**Extracted data entries**
++++++++++++++++++++

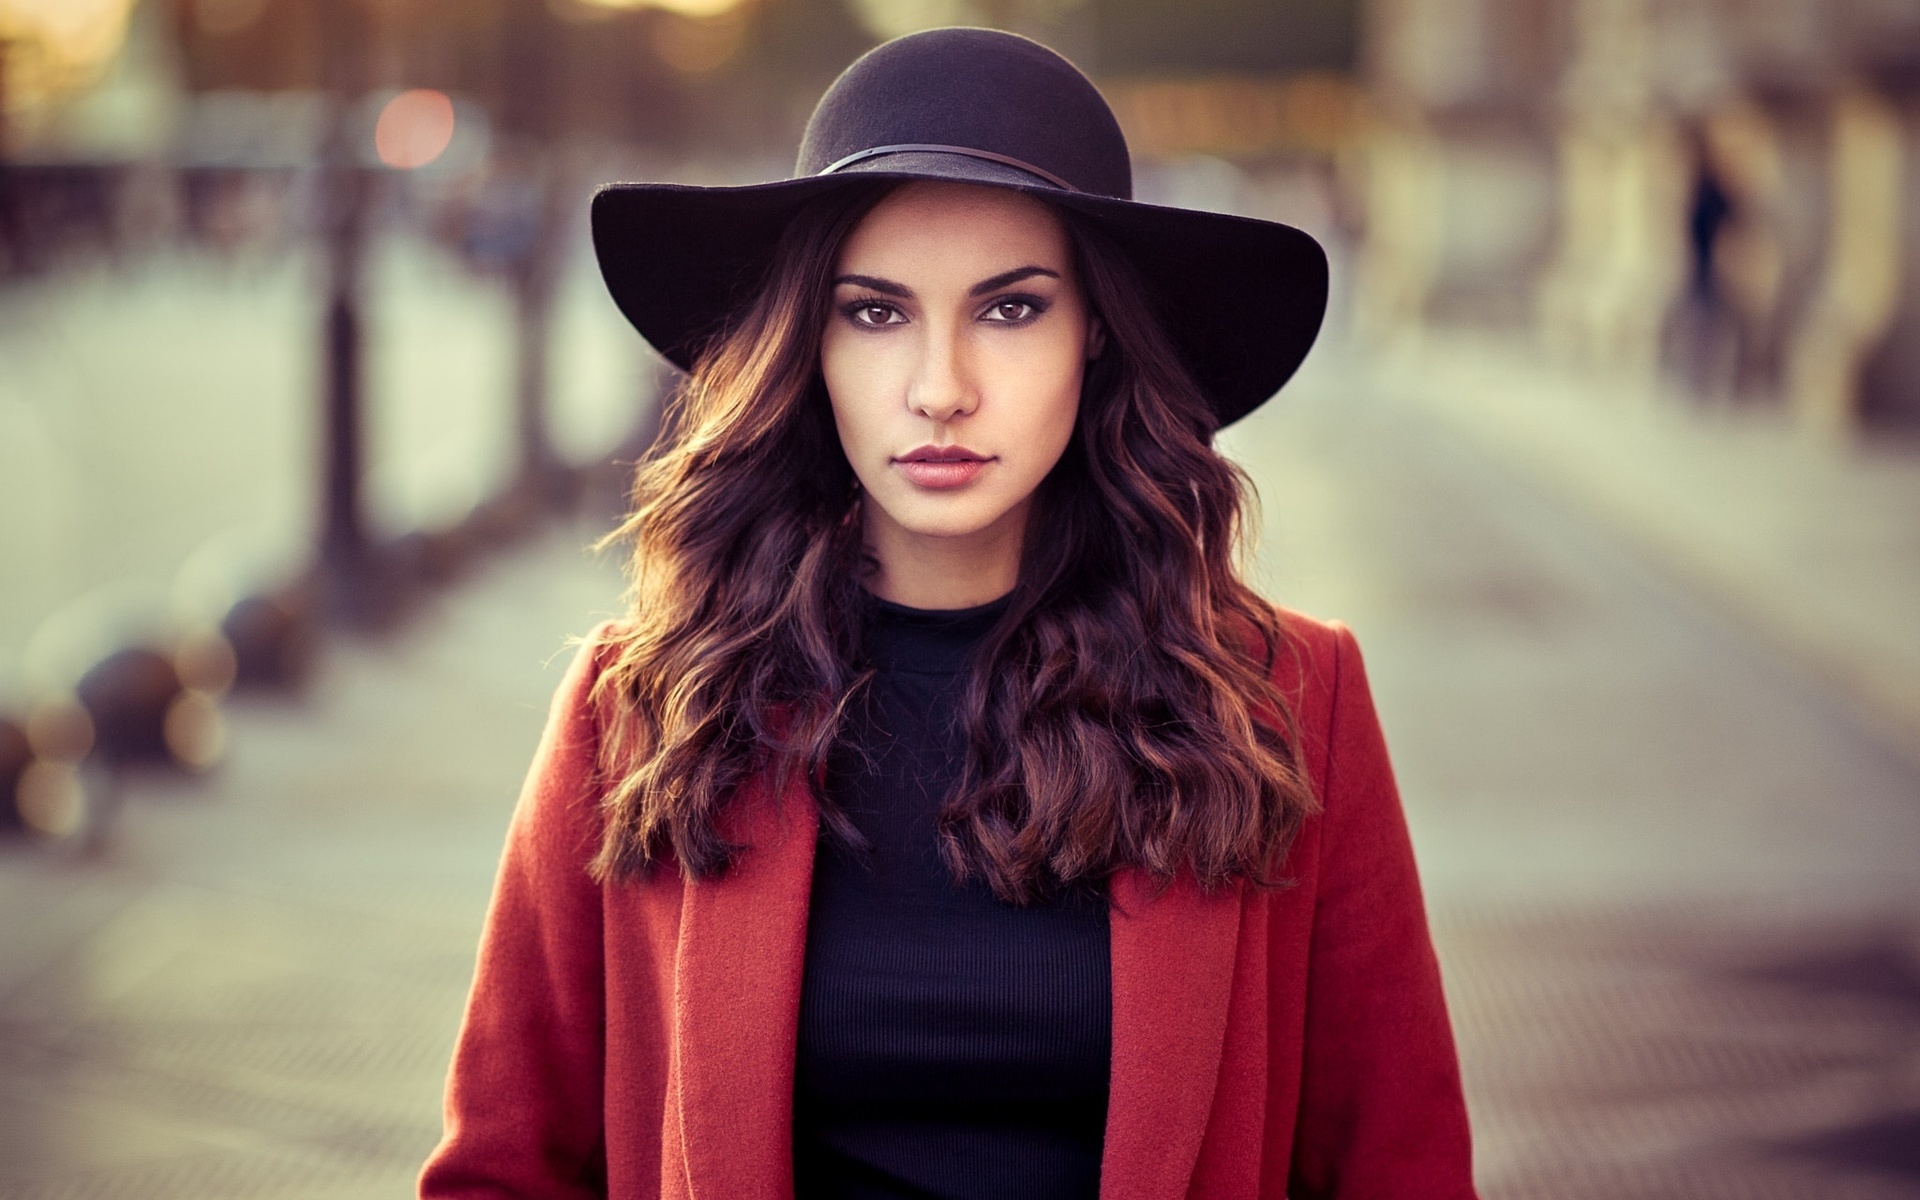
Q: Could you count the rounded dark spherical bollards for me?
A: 3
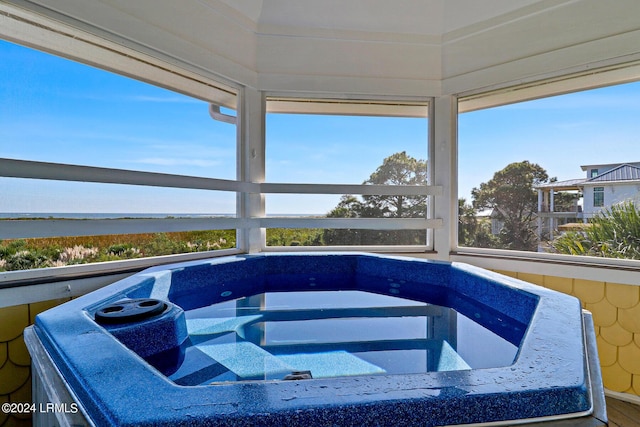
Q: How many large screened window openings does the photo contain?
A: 3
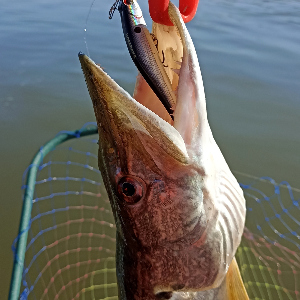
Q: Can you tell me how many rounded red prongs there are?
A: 2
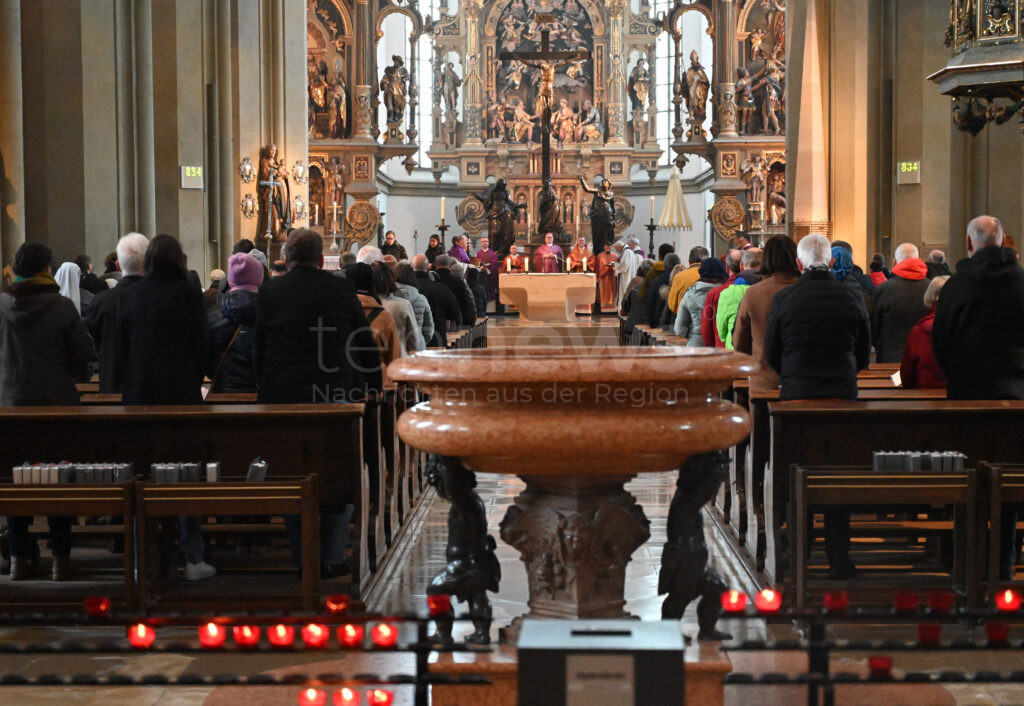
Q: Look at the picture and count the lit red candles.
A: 13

++++++++++++++++++++

**Work required**
Give back the line containing "Q: Look at the" and all the lines after it through the end of the records, unchanged.

**Result below**
Q: Look at the picture and count the lit red candles.
A: 13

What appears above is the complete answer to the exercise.